CAMEO application is the method of extending Verizon Business network to the customer’s premise using Verizon’s own facility and /or third-party facility. CAMEO Application consists of cron jobs, ETL Batches, reports, and several DB based batch jobs and OLTP DB. The client wants to modernize the application by moving the workloads and leveraging AWS Elastic scaling technologies for the batch jobs, ETL and consolidating the DB in Postgres Aurora and potentially Cassandra on AWS in the future.

Solution Considerations

The Client has enumerated the following requirements for mandatory compliance while designing an approach to migration.

Automated DB scaling
Rewrite of ECOST application with micro-services architecture

Software Installation & Configuration (Tomcat, AWS Aurora Postgres, Jenkins 2.0, Java Spring-boot, Junit, etc.)

Automated Code Deployment
Scheduled Backup implementation
DB AWS Migration:
1. Consolidation to a single machine in works by the existing team.
  1. ECOST DB also to be as one schema with rest of CAMEO DB
  2. Eliminate public Synonyms and Eliminate DB Links

Evaluate if stored procedures need to be moved to spring boot or remain as Postgres Stored Procedures.

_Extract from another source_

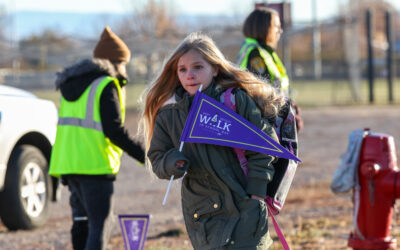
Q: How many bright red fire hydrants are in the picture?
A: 1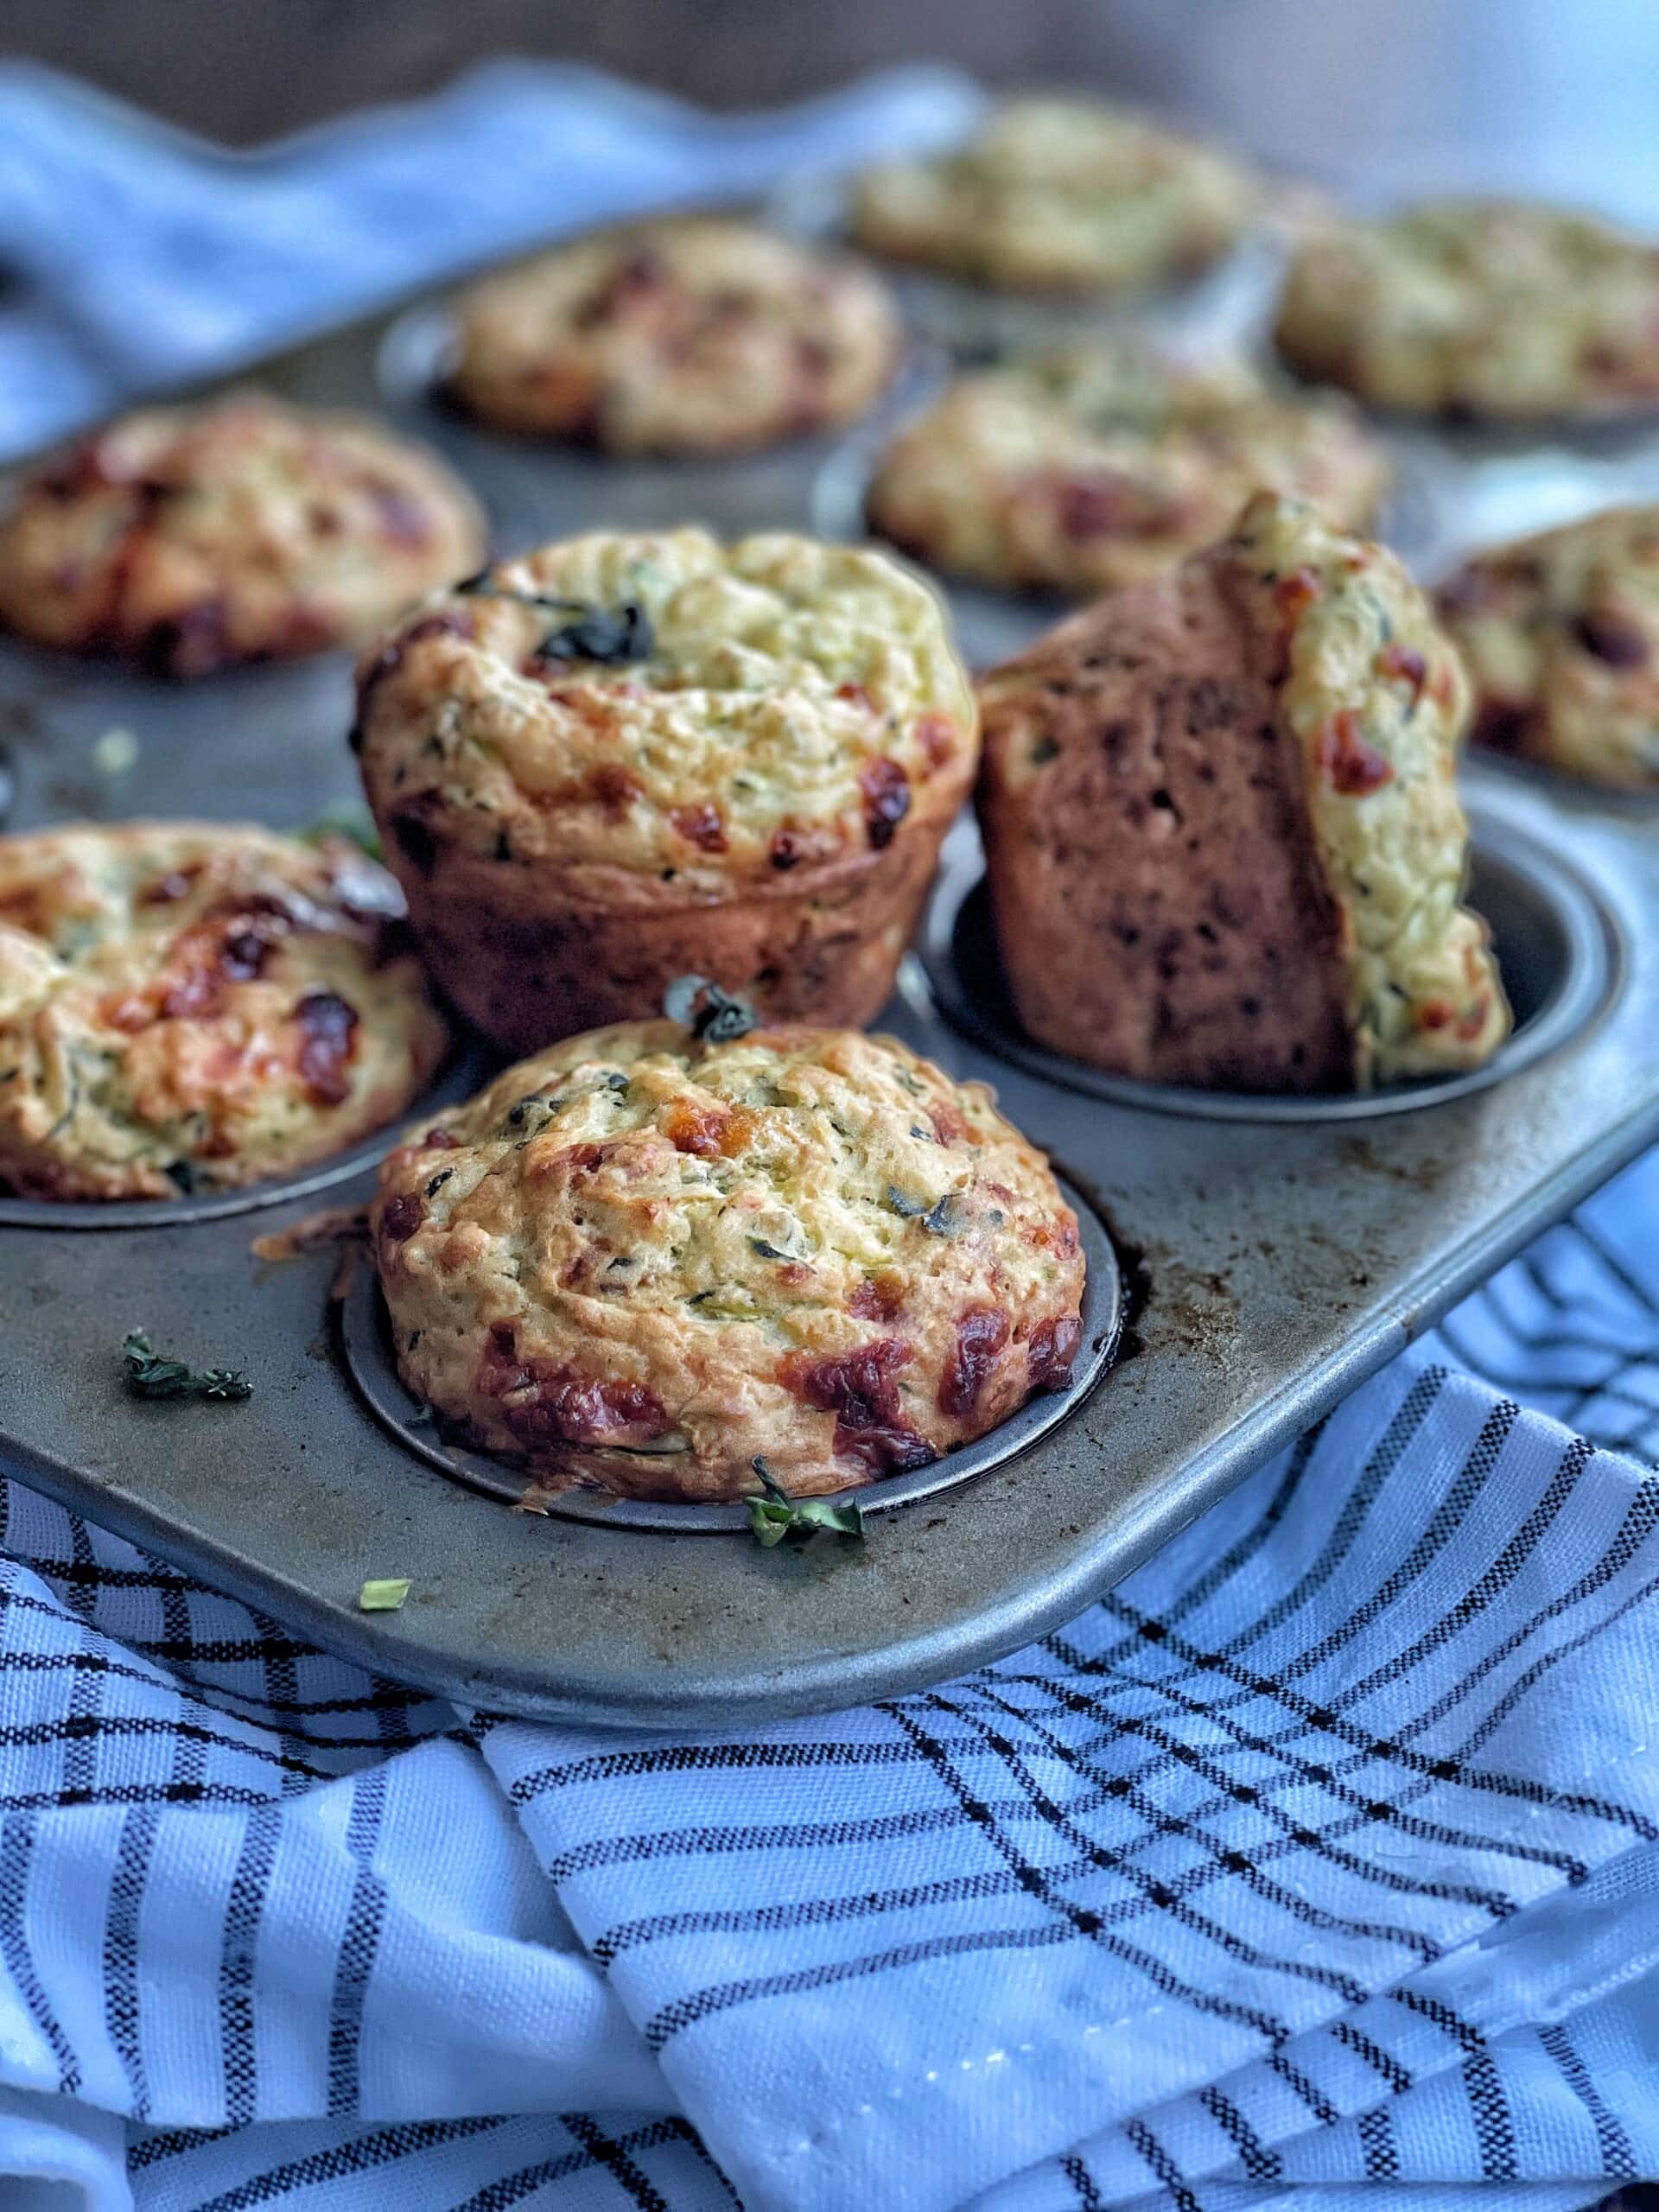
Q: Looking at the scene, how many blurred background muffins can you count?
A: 6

Batch Jobs: Complete Redesign

Batch jobs are driven by UI. Example use uploads csv of records to validate addresses.
ETL Loads: Convert files (CSV, Logs, XLS, XLSX) and store to an RDBMS DB as of now and later to a no SQL DB such as Cassandra
Maintenance Batches: Performs DB Maintenance: Purges and Deletes
Reporting Batches: Generate Reports. Feed Reports to external systems
Provide Visibility to all the batch Jobs.

Enhance the DB performance top 10 running SQL/PL SQL queries will be fine-tuned based on the outcome of the AWR report.

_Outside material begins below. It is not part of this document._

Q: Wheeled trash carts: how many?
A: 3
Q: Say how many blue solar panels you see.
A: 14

Align the Oracle tablespace to suite the need of AWS EC2 disk performance and their mount points.

During the migration to the cloud, strict enforcement of house-keeping of big audit trail tables will be attempted and ensure there is saving cost on the Storage disk.

Choice of Migration approach

Newt Global has proposed to consolidate its all 7 databases into one and migrate it to the cloud. This could help them to reduce spending on licensing. Since the cloud model comes with the best support and maintenance model, Client is now free from running its on-premise infrastructure and spending on its maintenance. As the cloud is also scalable, it is easy for Verizon to increase its infrastructure bandwidth as needed in the future. And it is also paying for what it consumes, which becomes more cost effective for the client.

Since the database is moved to cloud, its dependent applications and batch jobs around it are also migrated to cloud. This gives an opportunity to leverage other features available in the cloud. Since services like S3 are on pay to use model this is also a cost-effective option. AWS Data pipeline is considered along with the associated components for ETL.

Proposed Technology stack:

Tools

Tomcat
AWS Aurora Postgres
Cassandra
JDK 1.8
Jenkins 2.x
Ansible 2.0.0
Shell scripts

AWS specific Services

AWS batch
AWS Data Pipeline
AWS CFT
AWS Lambda
AWS Aurora
AWS EC2

Dev

Java Spring boot
Docker
Angular JS

Implementation Phase:

Timelines

The client engagement was an end to an end DB migration to the AWS infrastructure with a scalable and highly available architecture.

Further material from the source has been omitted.